In [3]:
import warnings
from helper import load_env
from haystack import Pipeline
from haystack_integrations.components.embedders.cohere.text_embedder import CohereTextEmbedder
from haystack.components.retrievers.in_memory import InMemoryEmbeddingRetriever
from haystack.components.builders import PromptBuilder
from haystack.components.generators import OpenAIGenerator
from haystack_integrations.document_stores.pinecone import PineconeDocumentStore
from haystack_integrations.components.retrievers.pinecone import PineconeEmbeddingRetriever
import jsonpickle
warnings.filterwarnings('ignore')
load_env()

document_store = PineconeDocumentStore(
		index="industries",
		namespace="Classification",
        dimension=1024,
        spec={"serverless": {"region": "us-east-1", "cloud": "aws"}},
)

prompt = """
Answer the question based on the provided context.
Context:
{% for doc in documents %}
   {{ doc.content }} 
{% endfor %}
Question: {{ query }}
"""

query_embedder = CohereTextEmbedder(model="embed-english-v3.0")
retriever = PineconeEmbeddingRetriever(document_store=document_store)
prompt_builder = PromptBuilder(template=prompt)
generator = OpenAIGenerator()

query_pipeline = Pipeline()
query_pipeline.add_component("query_embedder", query_embedder)
query_pipeline.add_component("retriever", retriever)
query_pipeline.add_component("prompt", prompt_builder)
query_pipeline.add_component("generator", generator)

query_pipeline.connect("query_embedder.embedding", "retriever.query_embedding")
query_pipeline.connect("retriever.documents", "prompt.documents")
query_pipeline.connect("prompt", "generator")
industry_info = "Marijuana Cultivation"
industry_question = "My company is a "+industry_info+" : What is my Industry, SubIndustry and SubIndustryId? Provide in the json format {\"industry\":\"\", \"subindustry\":\"\", \"subindustry_id\":\"\"}"

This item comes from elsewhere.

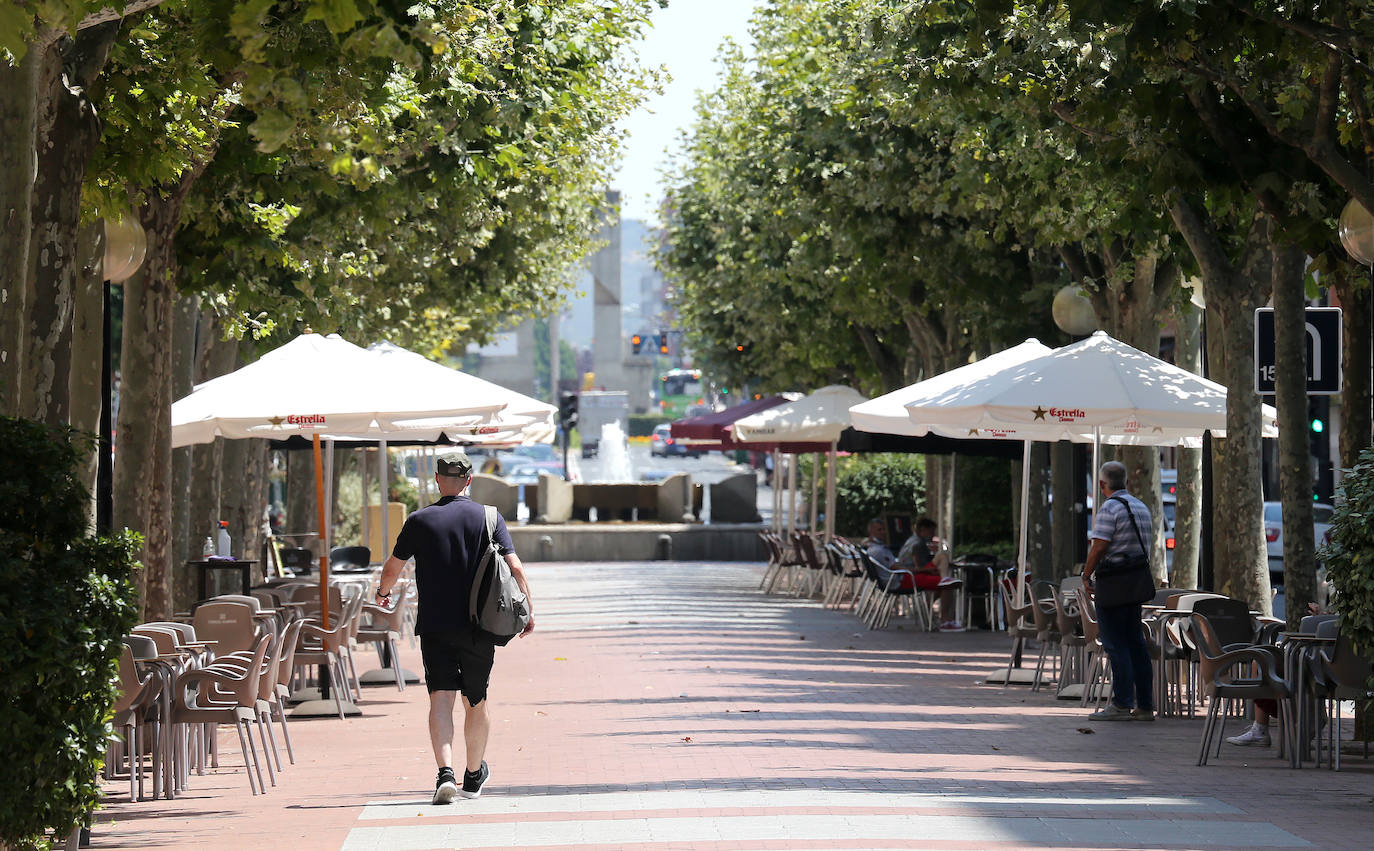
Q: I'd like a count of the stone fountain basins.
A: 1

industries_result = query_pipeline.run(
    {
        "query_embedder": {"text": industry_question},
        "retriever": {"top_k": 1},
        "prompt": {"query": industry_question},
    }
)
industry = jsonpickle.decode(industries_result["generator"]["replies"][0])
subindustry = industry["subindustry"]
print(subindustry)
risks_question = f"What risks and mitigations associated with {subindustry}? Please provide response in a json array format."

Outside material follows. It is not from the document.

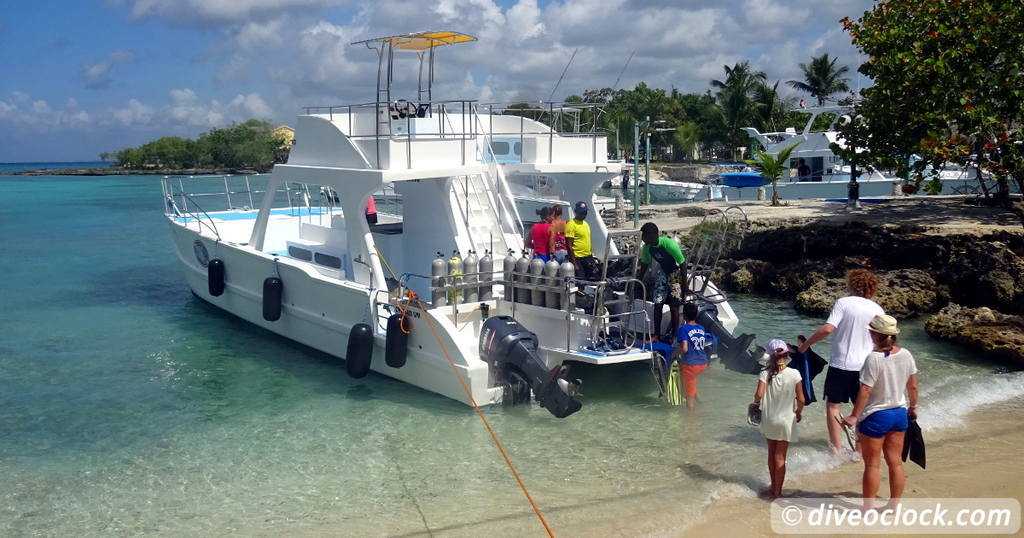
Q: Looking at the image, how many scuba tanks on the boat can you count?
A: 9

risk_result = query_pipeline.run(
    {
        "query_embedder": {"text": risks_question},
        "retriever": {"top_k": 1},
        "prompt": {"query": risks_question},
    }
)
print(industries_result["generator"]["replies"][0])
print(risk_result["generator"]["replies"][0])

Farming & Fishing
{
  "industry": "Consumer Staples",
  "subindustry": "Farming & Fishing",
  "subindustry_id": "202010"
}
[
  {
    "risk": "Drought leading to crop failure and reduced yield.",
    "mitigation": "Invest in irrigation systems, Drought-resistant crops and crop insurance."
  },
  {
    "risk": "Flooding due to increased precipitation disrupting harvesting and sowing schedules.",
    "mitigation": "Investment in flood control infrastructure, Diversify crops and location of farms to areas less vulnerable to flooding."
  },
  {
    "risk": "Rising temperatures resulting in heat stress and sub-optimal growth conditions for crops.",
    "mitigation": "Use of heat-tolerant crops, Modify planting dates to avoid peak heat conditions."
  },
  {
    "risk": "Increased pests and weeds due to warmer climates disrupting crop health and yield.",
    "mitigation": "Invest in integrated pest management strategies, Use of resistant crop varieties."
  },
  {
    "risk": "Increased frequen